Team Curse
- Divisions: League of Legends Street Fighter Super Smash Bros. Melee
- Founded: August 25, 2011
- Folded: January 6, 2015
- Location: Los Angeles, California
- Manager: Steve "LiQuiD112" Arhancet Steve "Jokasteve" Perino
- Partners: Alienware Cooler Master G2A HyperX Loot Crate Nissan
- Parent group: Curse, Inc.
- Website: www.teamcurse.net ^{[dead link]}

= Team Curse =

American esports organization (2011–2015)

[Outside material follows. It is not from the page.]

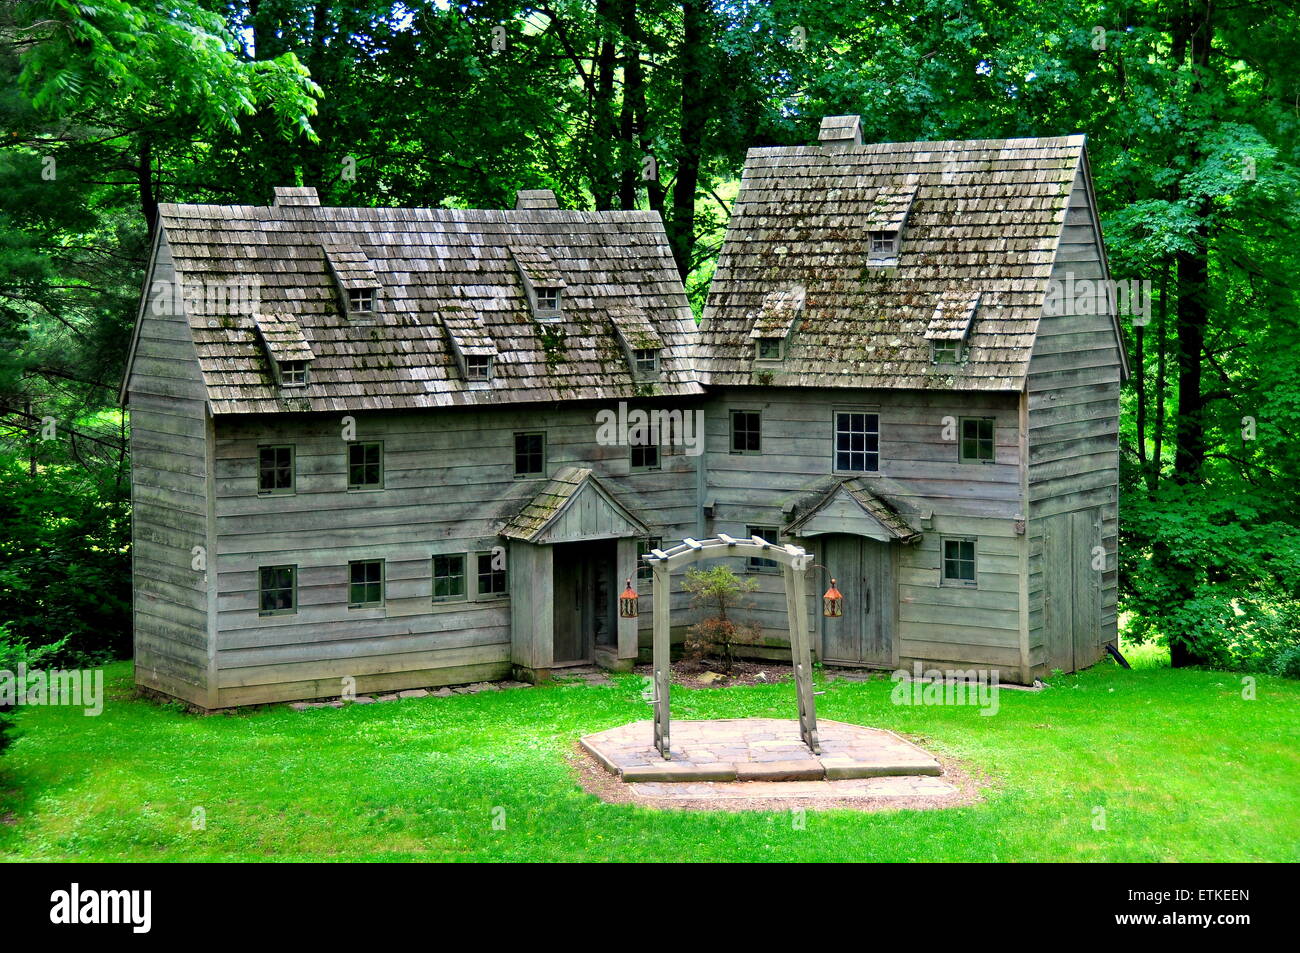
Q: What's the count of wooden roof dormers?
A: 8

Team Curse, also known as Curse eSports, was a North American esports organization sponsored by Curse, Inc. and based in Los Angeles. Formed as a League of Legends team in 2010 by Steve "LiQuiD112" Arhancet, it was acquired by Curse Inc. in August 2011, and the team renamed to Team Curse. On April 15, 2014, Arhancet announced that he had purchased the esports arm of the Curse Inc., which from then on was an organization entire separated from Curse, Inc., although they were still the title sponsor of the new Curse eSports brand.

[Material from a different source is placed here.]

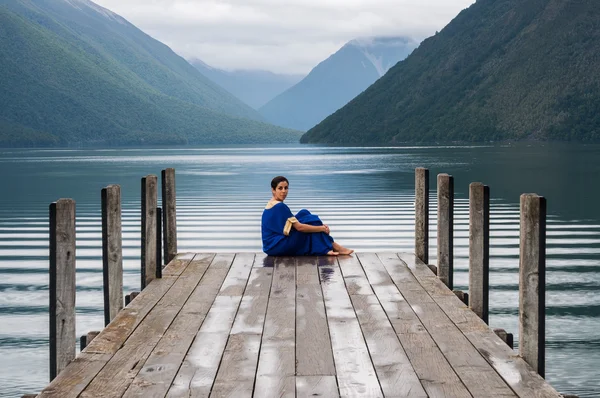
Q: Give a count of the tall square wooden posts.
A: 8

On December 19, 2014, Curse, Inc. announced that it was dropping its title sponsorship of Curse eSports, after Riot Games introduced new League of Legends Championship Series (LCS) regulations regarding sponsoring more than one team. On January 6, 2015, the organization merged with Team Liquid. Team Liquid absorbed Curse eSports' League of Legends, Street Fighter, and Super Smash Bros. Melee rosters, the corresponding management staff, and Arhancet himself. Curse eSports had also previously fielded Call of Duty, Counter-Strike: Global Offensive, Guild Wars 2, Heroes of the Storm, Infinite Crisis, and Hearthstone teams.

== History ==

=== League of Legends ===

==== Team Curse ====

On August 25, 2011, an unsigned League of Legends roster formally under unRestricted eSports was given a sponsorship by Curse Inc., and became Team Curse. The team's initial roster was Steve "LiQuiD112" Arhancet, Brandon "DontMashMe" Phan, Yiliang "Doublelift" Peng, Thomas "SYDTKO" Oh, Eugene "Pobelter" Park, Luis "Lapaka" Perez, Chenglong "Nyjacky" Wang, and Justin "Jsura" Nguyen. Two days after they were sponsored, Team Curse attended their first major event, MLG Raleigh 2011. After losing all of their group stage matches against Counter Logic Gaming, Epik Gamer, and Team SoloMid, the team finished the event in fourth place. They attended their second North American LAN, IGN Proleague 3 (IPL 3), in October 2011, where they fell to Team Dignitas in the first round.

Later that month, Team Curse was one of five American invitees to IEM VI New York, their first international event, where they were knocked out in the group stage, losing to SK Gaming among others, and on October 19, 2011, both Jsura and Lapaka decided to leave the team. Lapaka cited both professional and personal conflict with LiQuiD112 as his main reason for leaving. Alberto "Crumbzz" Rengifo was brought into the team that same day. On November 24, 2011, after the start of Riot Games' Season 2 Circuit, Doublelift left Team Curse to join North American rivals Counter Logic Gaming. Two days later, DontMashMe also left the team, once again citing Liquid112 as his main issue with the team. Despite the departure of some of their key players, Curse was still able to play in the second season of the National ESL Premier League, placing second behind Counter Logic Gaming.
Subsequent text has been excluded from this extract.